**INSTRUCTIONS TO FOLLOW:** Using the listing below, keep only the lines with the word "white" and copy them.

**RECORDS FOR THIS TASK:**

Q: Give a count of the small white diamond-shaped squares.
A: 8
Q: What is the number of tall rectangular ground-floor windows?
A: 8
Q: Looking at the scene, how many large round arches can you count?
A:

==

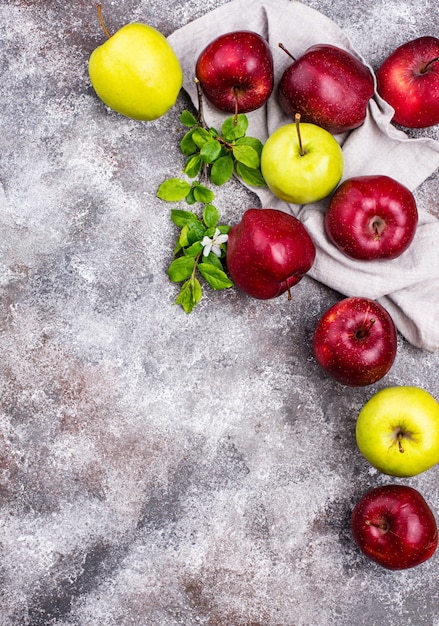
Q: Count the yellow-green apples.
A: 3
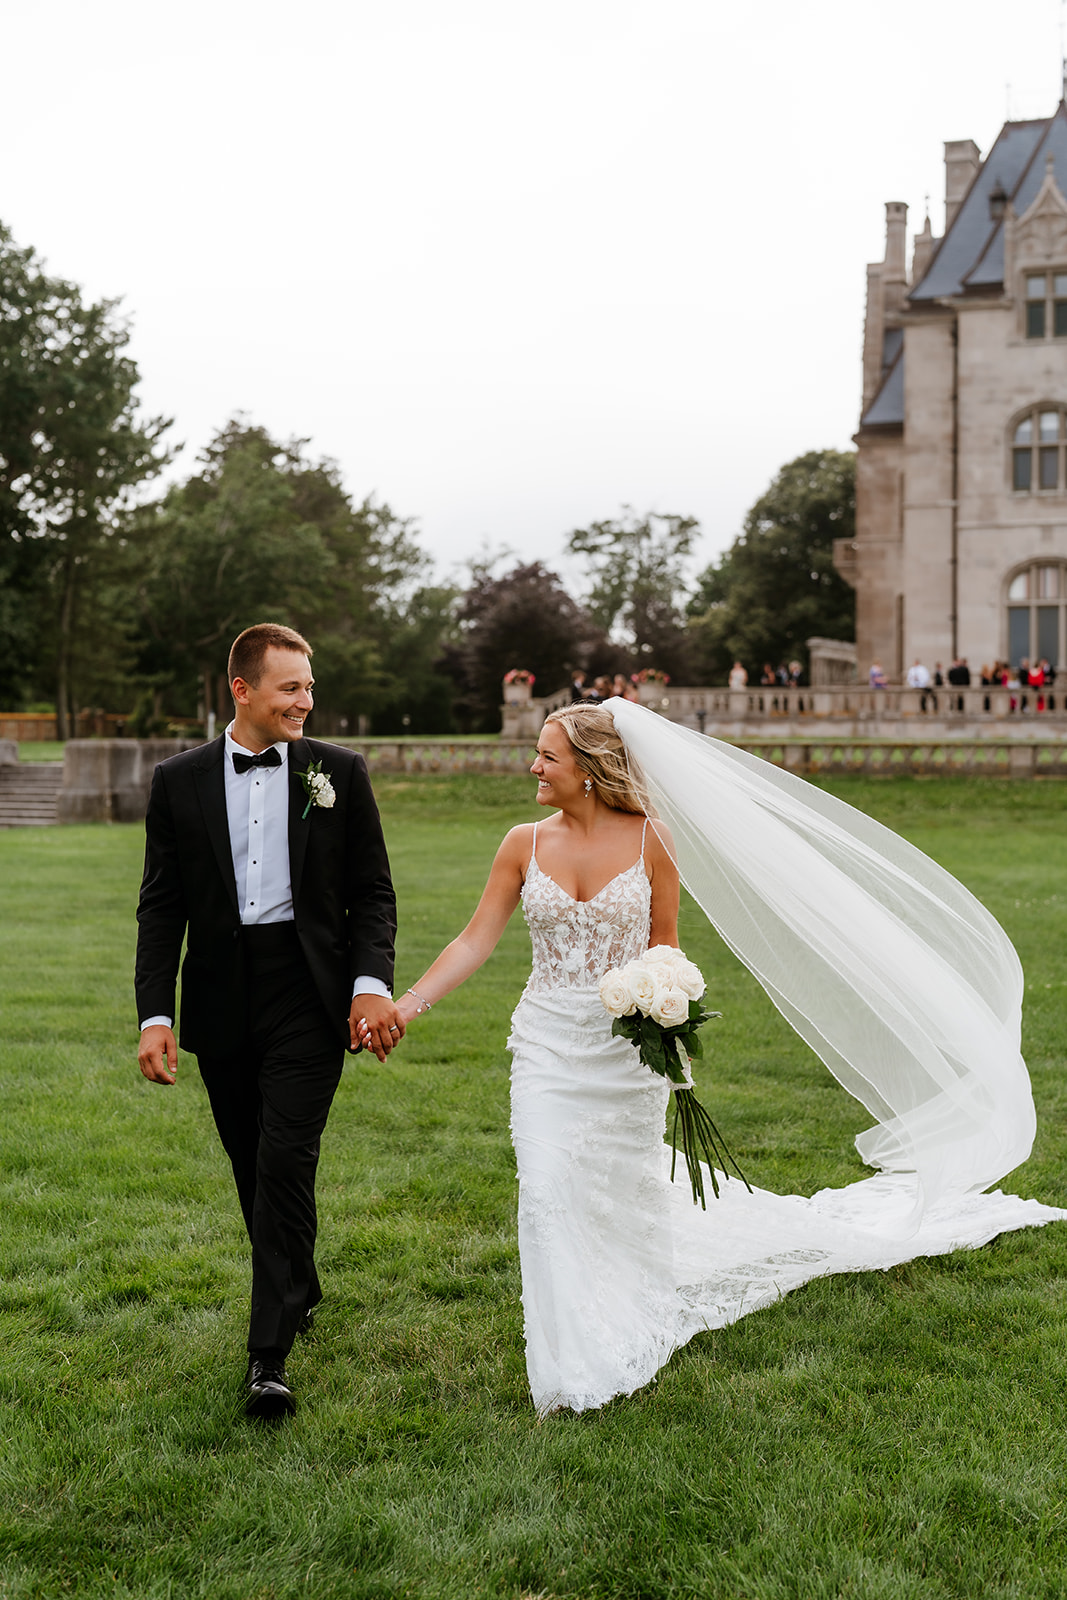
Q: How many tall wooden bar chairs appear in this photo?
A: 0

...

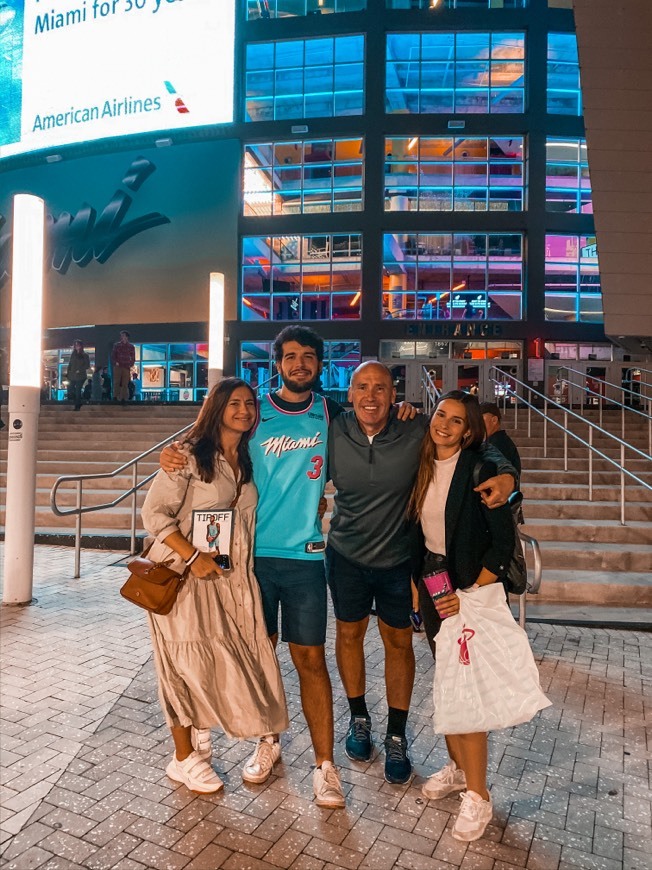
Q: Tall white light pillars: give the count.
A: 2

**EXERCISE RESPONSE:**
Q: Give a count of the small white diamond-shaped squares.
Q: Tall white light pillars: give the count.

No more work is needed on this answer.